The World Health Organisation has revealed that around 1.2million non-smokers die from exposure to tobacco smoke every year.
Dr. Matshidiso Moeti, WHO Regional Director for Africa disclosed this in her message for this year’s World No Tobacco Day.
TheFact Nigeria gathered that the international community commemorates World No Tobacco Day every 31st of May, to remind everyone that tobacco kills half of its users.
The theme this year was “Commit to quit” because the choice to stop tobacco use is in our hands.

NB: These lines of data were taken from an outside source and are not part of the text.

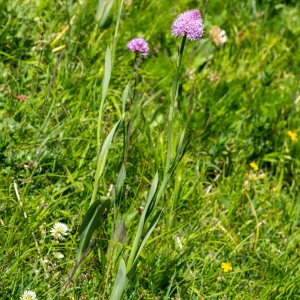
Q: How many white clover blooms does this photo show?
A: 2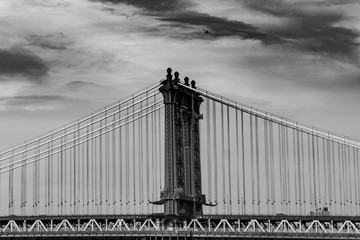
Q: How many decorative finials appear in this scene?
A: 4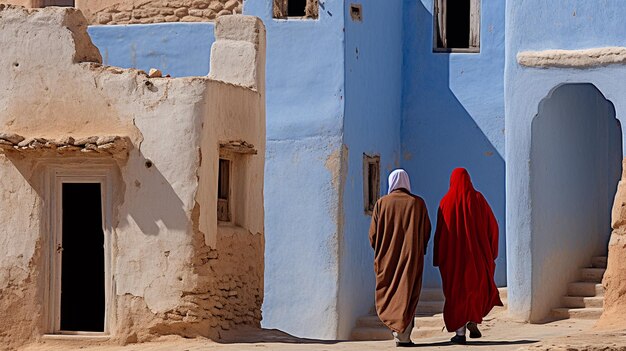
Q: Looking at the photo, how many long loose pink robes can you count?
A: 0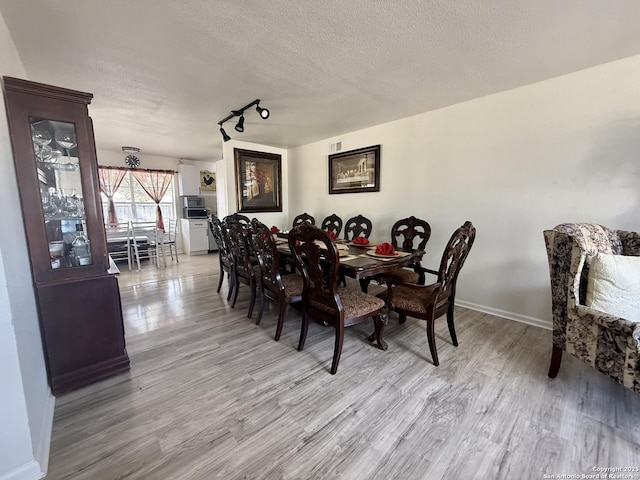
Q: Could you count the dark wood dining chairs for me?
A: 10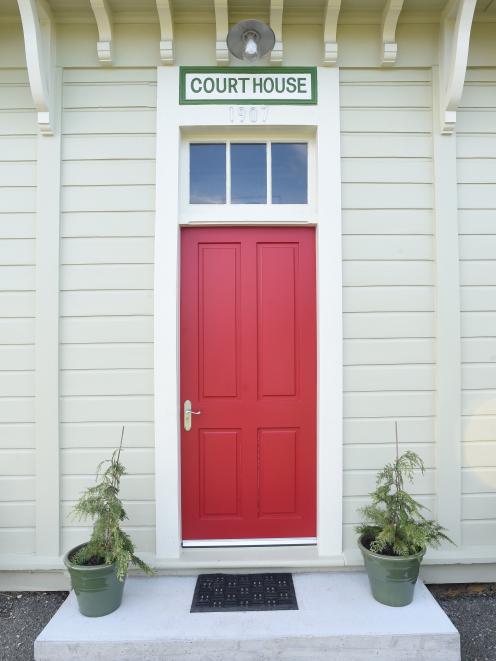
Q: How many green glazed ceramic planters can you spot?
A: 2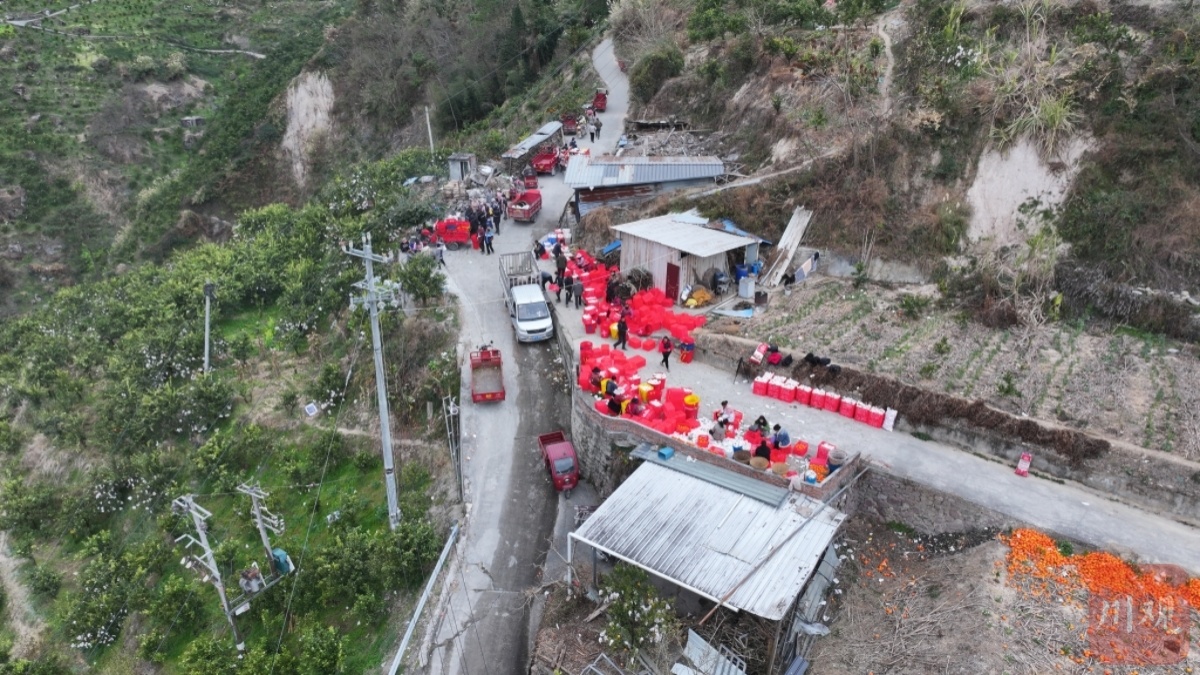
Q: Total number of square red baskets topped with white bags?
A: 12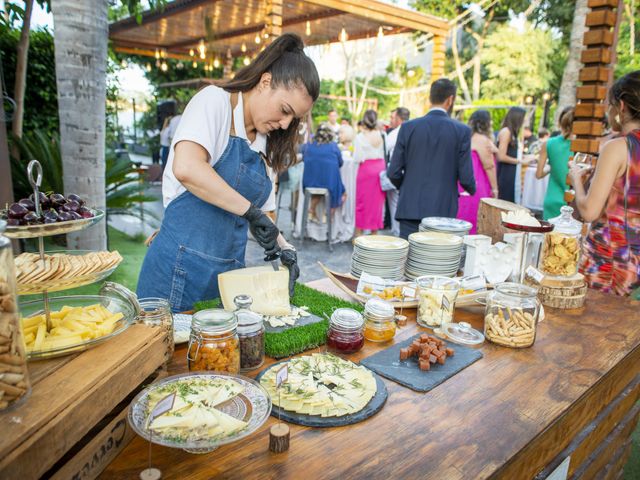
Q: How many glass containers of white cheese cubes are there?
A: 1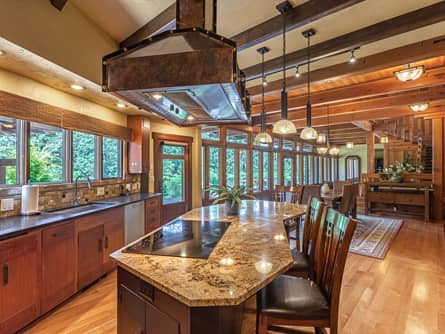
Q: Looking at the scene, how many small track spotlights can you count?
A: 3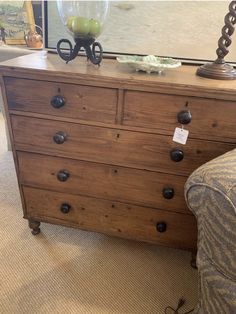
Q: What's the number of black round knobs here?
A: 8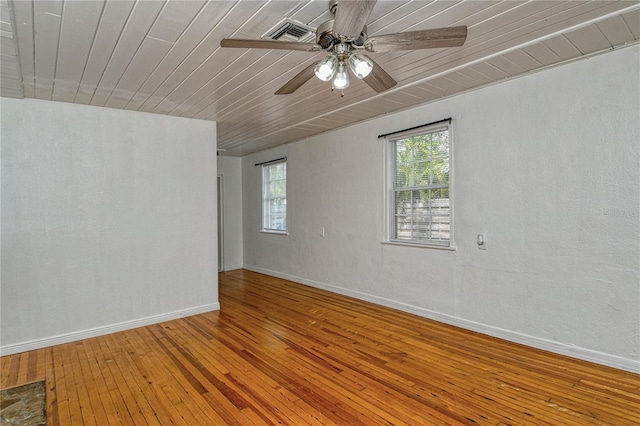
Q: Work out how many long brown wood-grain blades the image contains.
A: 5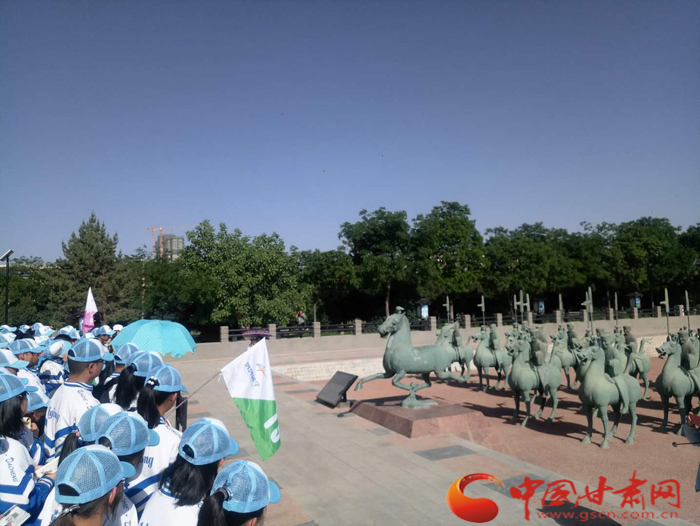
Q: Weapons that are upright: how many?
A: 11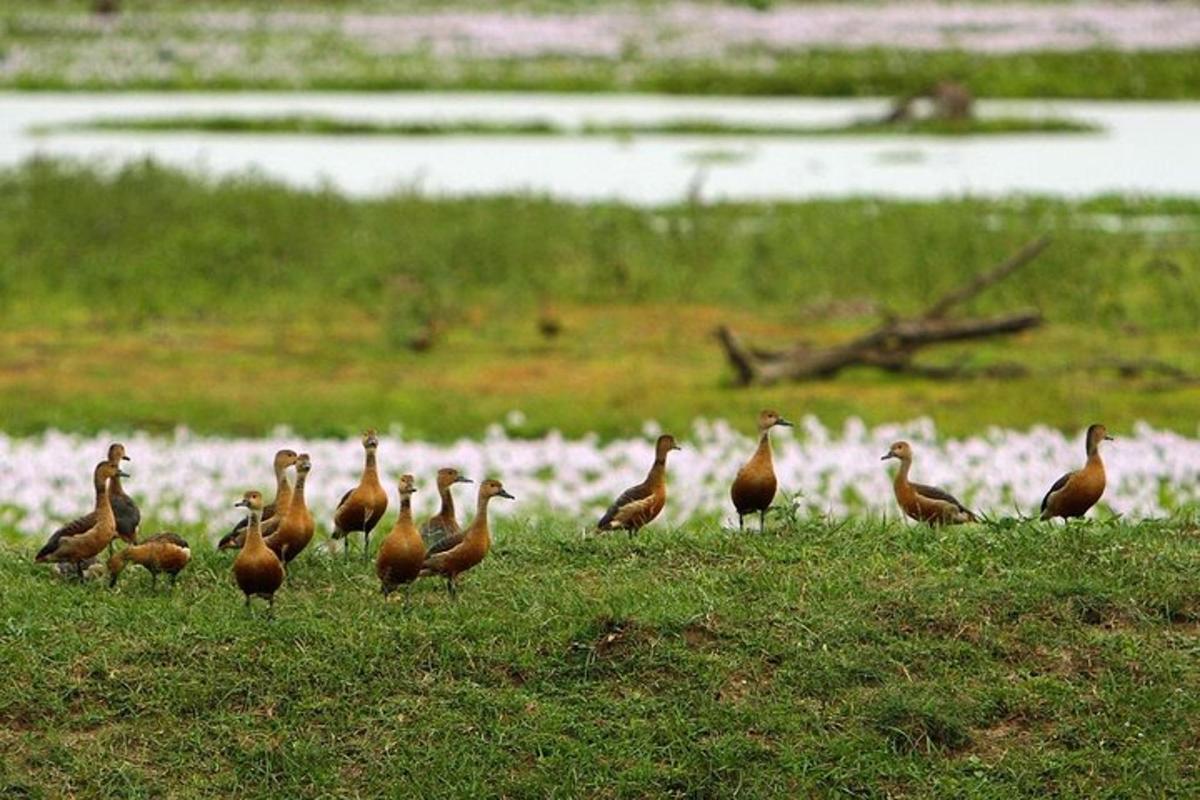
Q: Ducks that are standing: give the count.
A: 14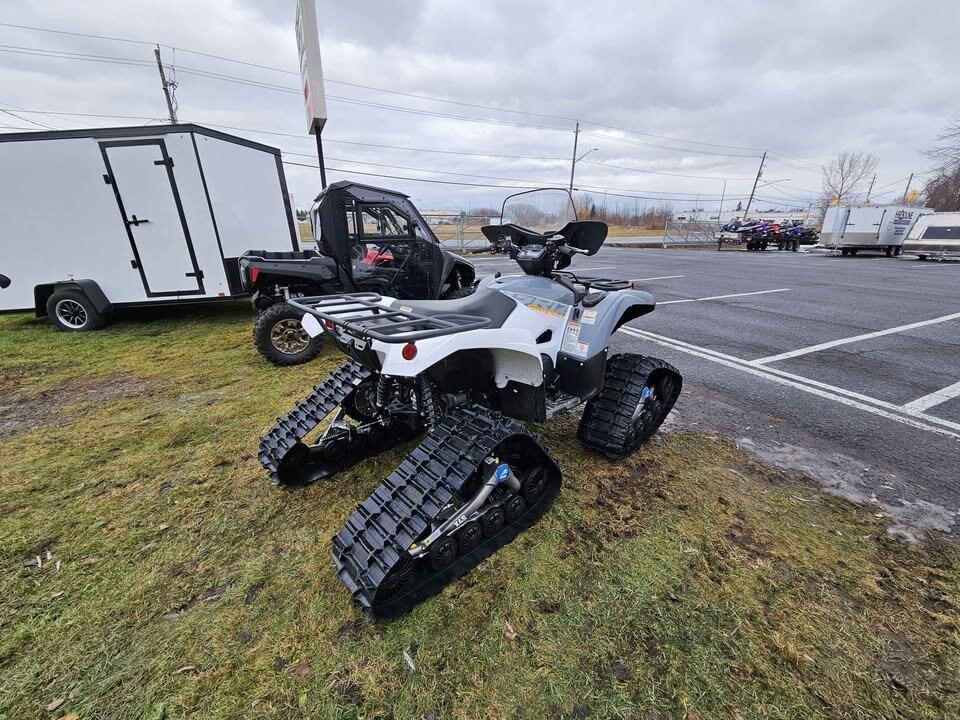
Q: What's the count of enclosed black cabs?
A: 1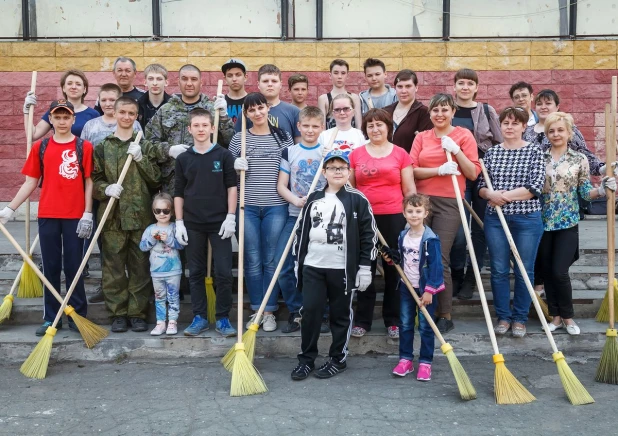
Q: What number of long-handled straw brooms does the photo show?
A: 14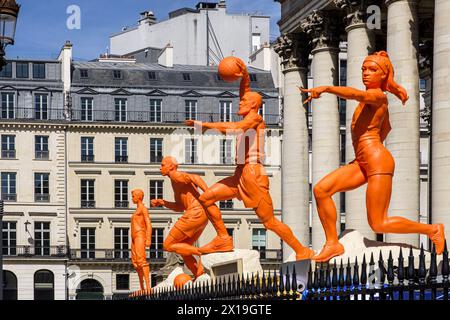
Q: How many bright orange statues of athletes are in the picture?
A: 4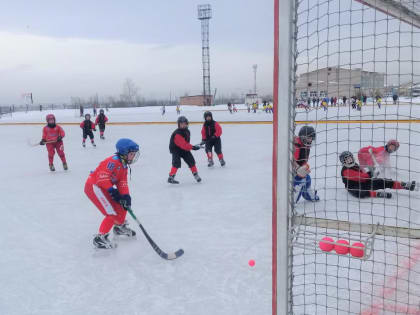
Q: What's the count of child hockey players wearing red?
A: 9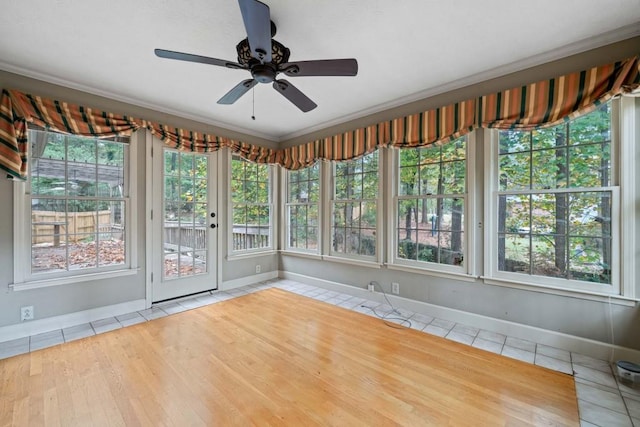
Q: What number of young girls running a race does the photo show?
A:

She also disclosed that Millions of people were motivated to quit tobacco during the COVID-19 pandemic because of evidence showing tobacco smoking impairs lung function, making it harder for the body to fight off coronaviruses and other diseases.
“Tobacco use harms nearly every organ in the human body. Even smoking one cigarette a day can seriously harm a person’s health.
“Tobacco use can lead to lung, mouth, throat, oesophagus, stomach, bowel and other cancers.
“It increases the risk of chest and lung infections, heart disease, type 2 diabetes and other conditions. There is no safe form of tobacco,” she said.
According to her, Of the 1.3 billion tobacco users globally, 60% have expressed the desire to quit but only 30% have access to the tools to do so successfully.
Therefore, WHO introduced “Florence” a digital health worker who gives brief advice on how to quit and link people with the tools and solutions that can help.
Speaking further, she revealed that more than 75 million people in the African Region use some form of tobacco.
And that the WHO, was supporting countries to scale-up programmes to help people quit tobacco, especially at the primary health care and community levels.
Some of the support she highlighted include:
National toll-free lines where tobacco users can call and get advice, available in six countries.
Nicotine replacement therapy sold in pharmacies in 19 countries with governments fully covering the costs in Eswatini, Mauritius and Seychelles.
“mTobaccoCessation,” a mobile text messaging-based solution, being implemented in Burkina Faso.
Support to quit services available in primary health care facilities in 11 countries and in Angola, Botswana and Zambia these offered at no cost to consumers.
She called on governments and communities to be alert to industry tactics to attract new users and keep people using tobacco, even when they are trying to quit.
Stating that the WHO remained committed to supporting Member States meet their obligations under the WHO Framework Convention on Tobacco Control.
The development and implementation of programmes to promote quitting tobacco in schools, universities, health facilities, workplaces and sporting environments.
Including services to diagnose tobacco dependence and helping people quit in national health and education programmes, plans and strategies.
She called on governments to improve access to these services and digital solutions to empower people to quit.
“Together, let’s support people with the tools and resources needed to successfully quit and to reduce the demand for tobacco.
This will save live, save money and create healthier societies,” she said.